On the other hand, the FCC published no plan for preventing malicious vendors and vulnerable devices from being deployed in the 1200 MHz recently made available in the 6 GHz band for unlicensed use, quintupling the spectrum available for technologies like Wi-Fi. This order would seem to give Chinese government owned and affiliated firms free rein to a wide swath of spectrum critical to public safety, communications, rail, electric, gas, water, and wastewater. Consequently, the 6 GHz Order was celebrated by the Wi-Fi Alliance, whose members include many firms owned and affiliated with the Chinese government and listed in the US National Vulnerabilities Database – such as Huawei, ZTE Corporation, Hangzhou Hikvision Digital Technology Co., Ltd., Lenovo, Lexmark, TCL Corporation, Panda Electronics, Skyworth, SVA, TCL, Xiaomi, BOE, Changhong, Haier, Hisense, Konka, and DJI.
It is illogical and inconsistent that there is consequential federal policy to make 5G safe from Huawei and ZTE buts allows the same and similar dangerous Chinese government-owned and affiliated firms to roam free on America’s Wi-Fi networks and to proliferate across its industry associations which lobby federal officials. The FCC has tools to improve Wi-Fi security, and it should use them, which leads to point #3.
Point #3: The Role of FCC’s spectrum policy to security
The FCC’s decision to make 1200 MHz of spectrum available for unlicensed technology is misguided from a security perspective. As I describe in a forthcoming article in AGL Magazine with David Witkowski, 5G networks are inherently safer because of superior architecture. Wi-Fi is ideal for local area networks and enterprise deployments in office buildings. 4G LTE and 5G NR, on the other hand, are suited to wide area networks and infrastructure deployments which require connection management to ensure reliability and predictably for millions of users at once.
Where other users are known, security is less important, and devices can manage their own connections. Users accessing an open, no password required Wi-Fi access point take enormous risks. As Wi-Fi access points grow, it is prudent to adopt rigid security protocols where the network manages the device connection.

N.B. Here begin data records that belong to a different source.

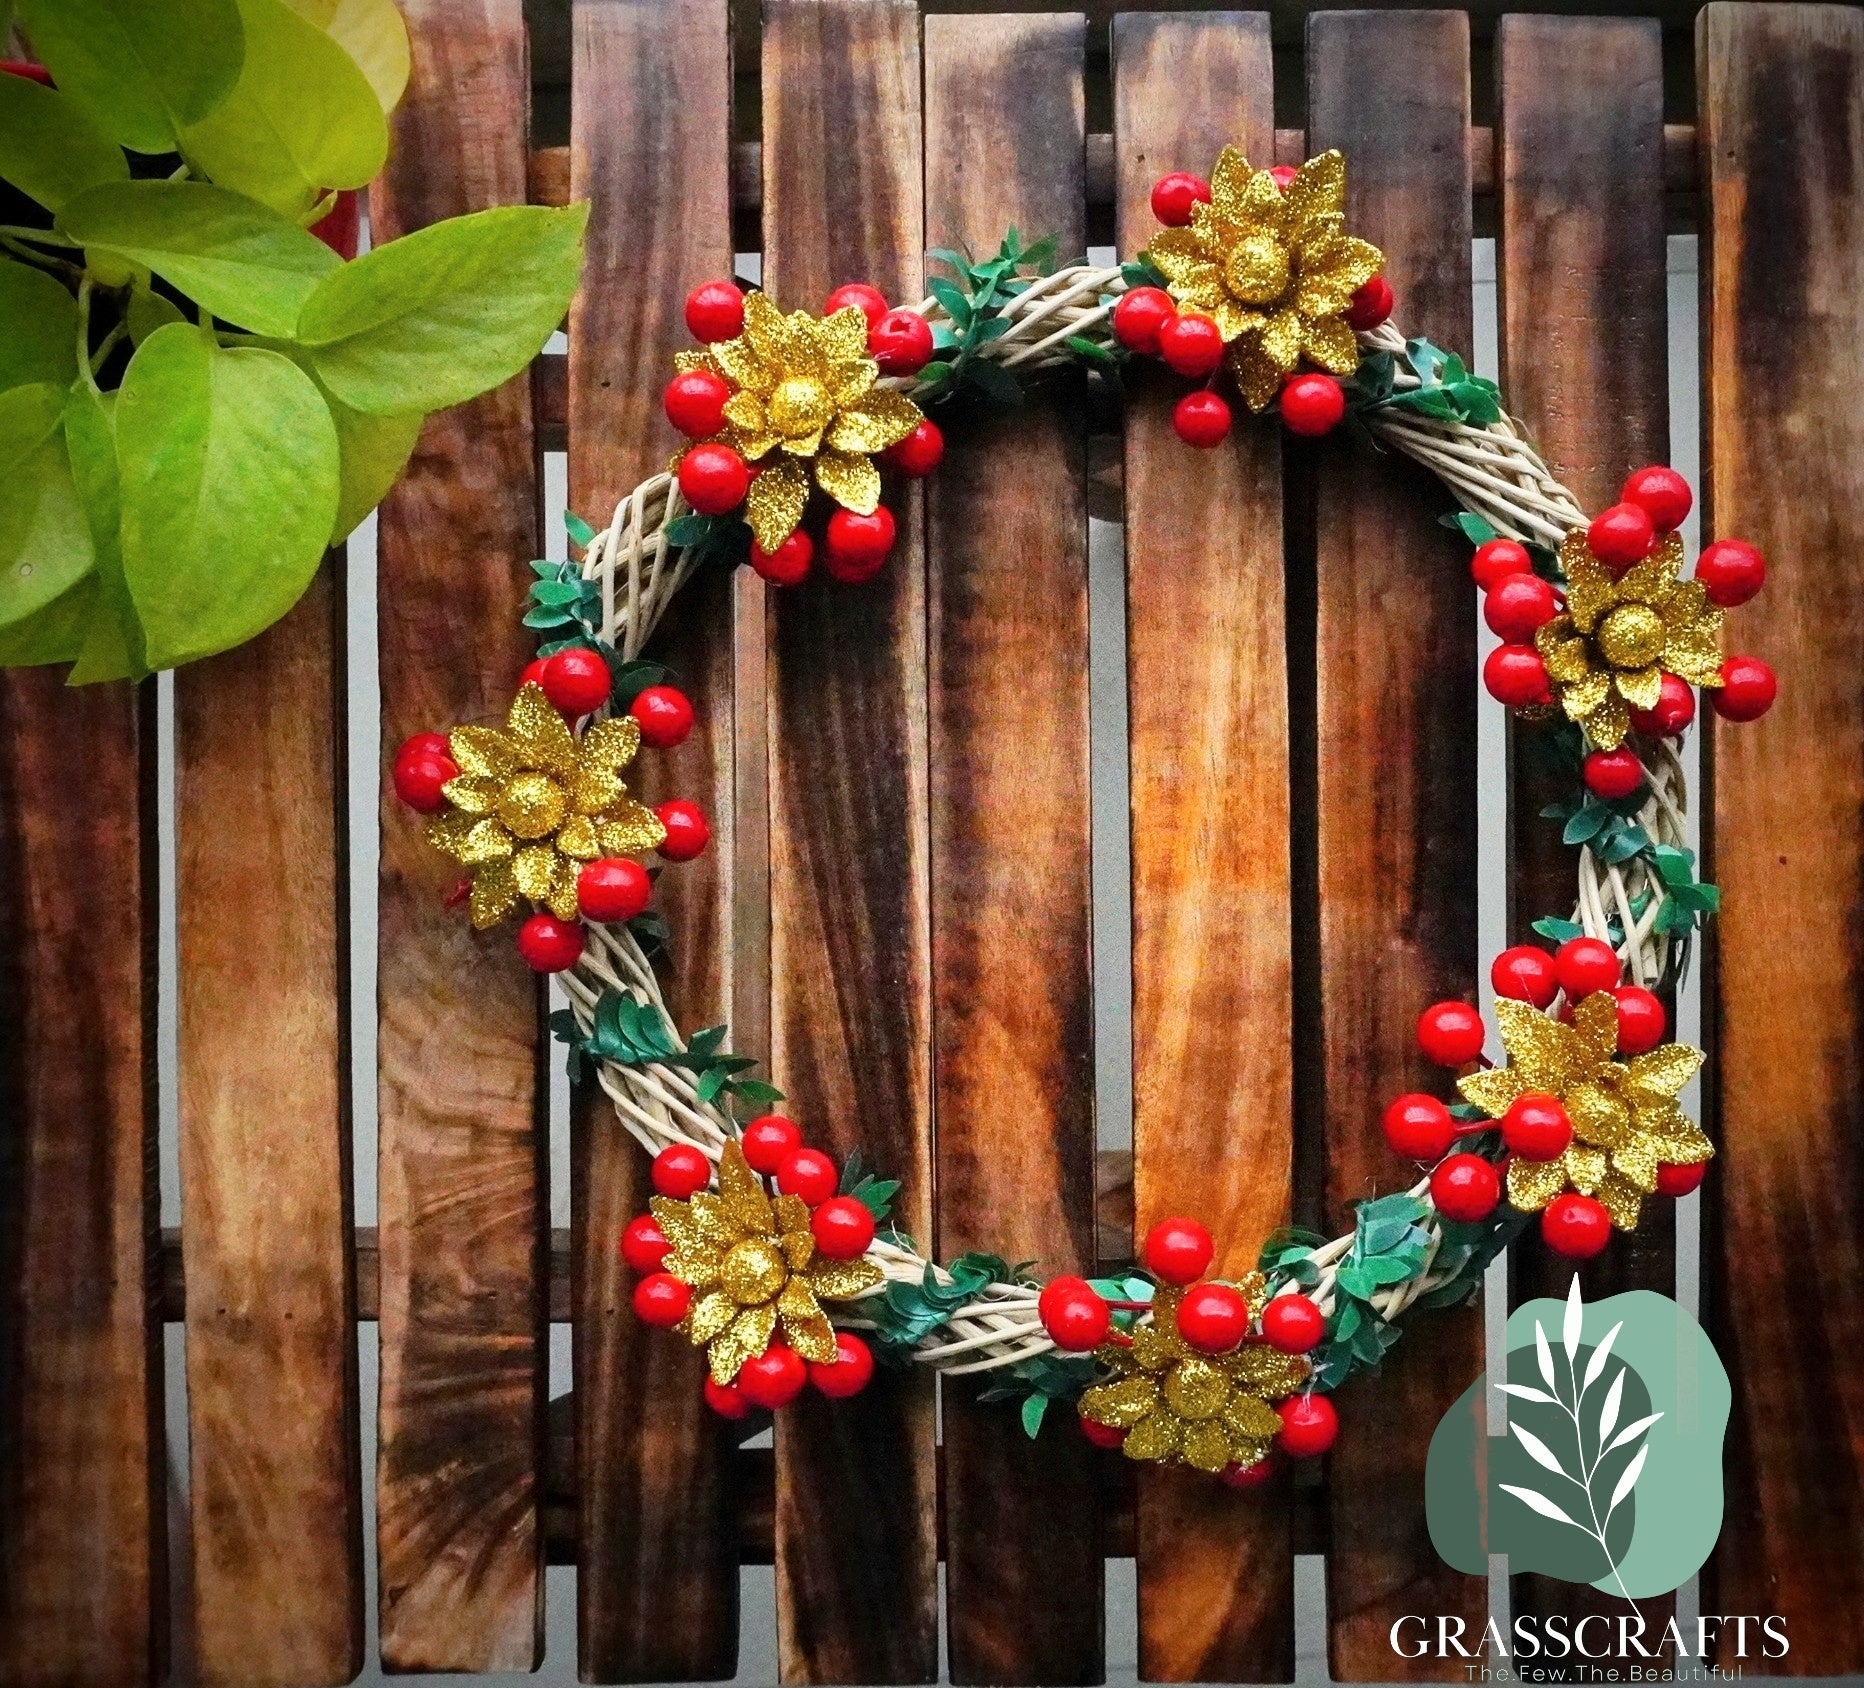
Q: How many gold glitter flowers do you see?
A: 7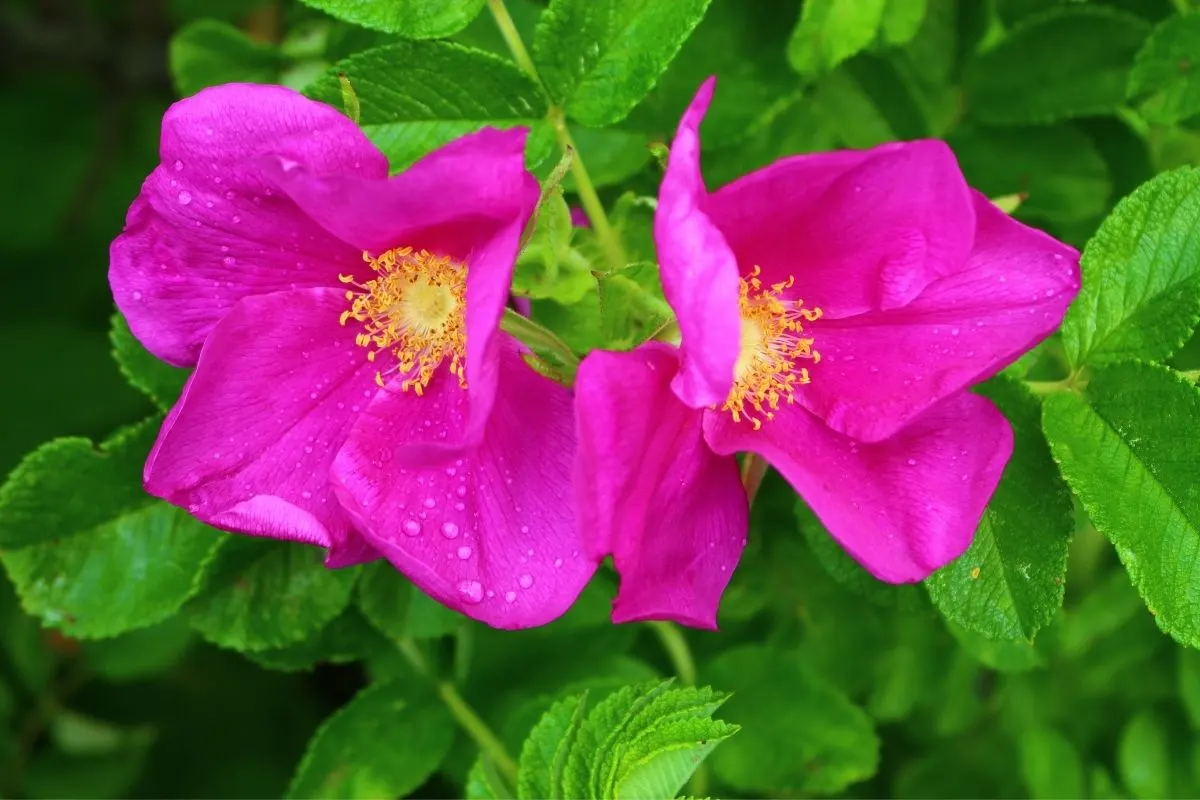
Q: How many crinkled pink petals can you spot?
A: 10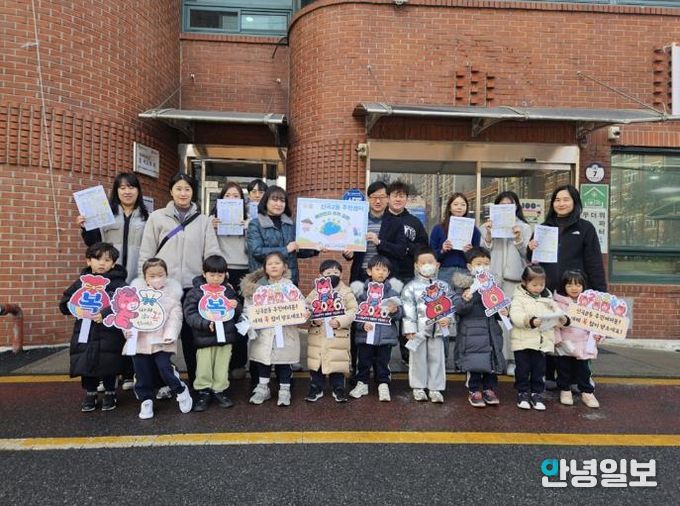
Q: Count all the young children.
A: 10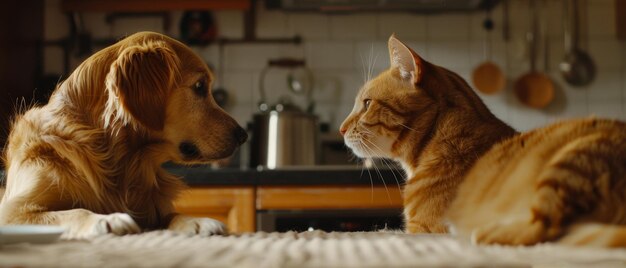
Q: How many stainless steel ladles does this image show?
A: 1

While forthcoming Wi-Fi 6 equipment offers better security, it will take time for every Wi-Fi router to be upgraded, leaving Wi-Fi users at risk in the meantime. With 5G, however, users have built-in advanced security, regardless of the device. As such network design has important security implications. Had the FCC focused on making 5G networks available, it could have avoided many of the security vulnerabilities it must now address with unlicensed technologies on 6 GHz.